UMBC High Performance Computing Facility
Generating batch scripts with shell scripting
Introduction
Suppose you are conducting a performance study using your code. You may be
interested in the performance using many combinations of parameters, and
perhaps also vary numbers of nodes and processes per node. For each run
of your program, you'll need a slightly different submission script. It
could be tedious job to create these scripts manually. On this page, we
will demonstrate how to generate these scripts from a master script,
using Bash.
Make sure you've read the
tutorial for C programs
first, to understand the basics of serial and parallel programming on tara.
Script generating example
In this example, we will launch an executable named "myexecutable", which takes
three numerical parameters: param1, param2, and param3. We want to use the
following levels:
param1 = 5, 10, 20
param2 = 2, 3, 4
param3 = 1, 2, 3
For each parameter combination, we would like to capture performance with the
number of processes = 1, 2, 4, ..., 128 as follows:
One node with 1, 2, 4, 8 cores
Nodes = 2, 4, 8, 16, 32, with 8 cores
Each script should look something like this.
#!/bin/bash
#SBATCH --job-name=expi20j3k3
#SBATCH --nodes=1
#SBATCH --ntasks-per-node=1
#SBATCH --output=slurm.out
#SBATCH --error=slurm.err
#SBATCH --partition=parallel
srun /home/araim1/myexecutable --param1 20 --param2 3 --param3 3
Download:
../code-2010/create-experiments/example-script.bash
Notice that ppn, nodes, and npernode have been set so that we'll have 4
processes running on two nodes each. The parameters to the executable
are filled in as well. Also the job has been given a descriptive
name, based on our parameters settings.
To allow many jobs like this to coexist (and be able to run at the same time)
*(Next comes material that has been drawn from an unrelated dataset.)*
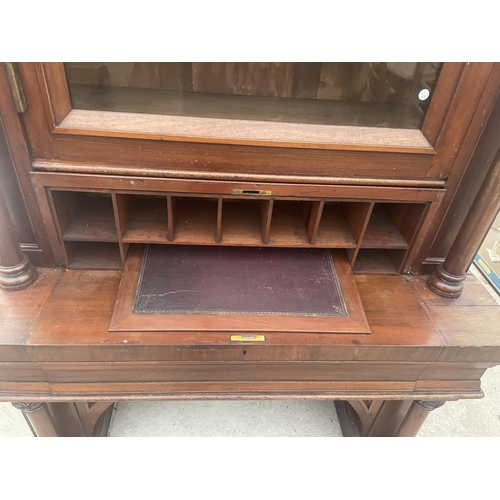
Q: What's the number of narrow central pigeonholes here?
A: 5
we'll put each job in its own directory. When each job runs, it will produce
stdout and stderr to files slurm.out and slurm.err in this directory.
This structure will also make it easy to organize output
files, should our executable produce any to the current working directory.
To generate scripts like this, we can use the following.
#!/bin/bash
# This function writes a qsub script. We can call it with different parameter
# settings to create different experiments
function write_script
{
JOB_NAME=$(printf 'expi%02dj%dk%d' ${I} ${J} ${K})
DIR_NAME=$(printf '%s/nodes%03dnper%d' ${JOB_NAME} ${NODES} ${NPERNODE})
if [ -d $DIR_NAME ] ; then
echo "$DIR_NAME already exists, skipping..."
return 0
else
echo "Creating job $DIR_NAME"
fi
mkdir -p $DIR_NAME
cat << _EOF_ > ${DIR_NAME}/slurm-exp.bash
#!/bin/bash
#SBATCH --job-name=${JOB_NAME}
#SBATCH --output=slurm.out
#SBATCH --error=slurm.err
#SBATCH --partition=${QUEUE}
#SBATCH --nodes=${NODES}
#SBATCH --ntasks-per-node=${NPERNODE}
srun ${EXECUTABLE} --param1 ${I} --param2 ${J} --param3 ${K}
_EOF_
chmod 775 ${DIR_NAME}/slurm-exp.bash
echo "cd ${DIR_NAME}; sbatch slurm-exp.bash; cd \$BASEDIR" >> run_all_experiments.bash
}
# Create a script to submit all of our experiments to the scheduler
echo "#!/bin/bash" > run_all_experiments.bash
echo "BASEDIR=\$(dirname \$0)" >> run_all_experiments.bash
chmod 775 run_all_experiments.bash
# Loop through all the parameter combinations
# For each combination, we'll run the experiment on one node with 1, 2, 4, and 88 processors
# Then we'll run the experiment with 8 processors on 2, 4, 8, ..., 32 nodes
QUEUE=parallel
EXECUTABLE=/home/araim1/myexecutable
for I in 5 10 20
do
for (( J=2; J<=4; J++ ))
do
for K in 1 2 3
do
NODES=1
for NPERNODE in 1 2 4 8
do
write_script
done
NPERNODE=8
for NODES in 2 4 8 16 32
do
write_script
done
done
done
done
Download:
../code-2010/create-experiments/create-exps.bash
Notice that the function write_script is responsible for generating a single
script, and the loop at the bottom determines which parameter combinations will
be used. Also notice the special "cat << _EOF_ >" syntax used
in write_script, to write a text block to a file. Because we're writing a Bash
script from within a Bash script, certain characters in the block need to be
escaped. For example, to get a literal dollar sign ($) in the generated file,
we need to use "\$" in this script. Otherwise, Bash resolves "$JOB_NAME"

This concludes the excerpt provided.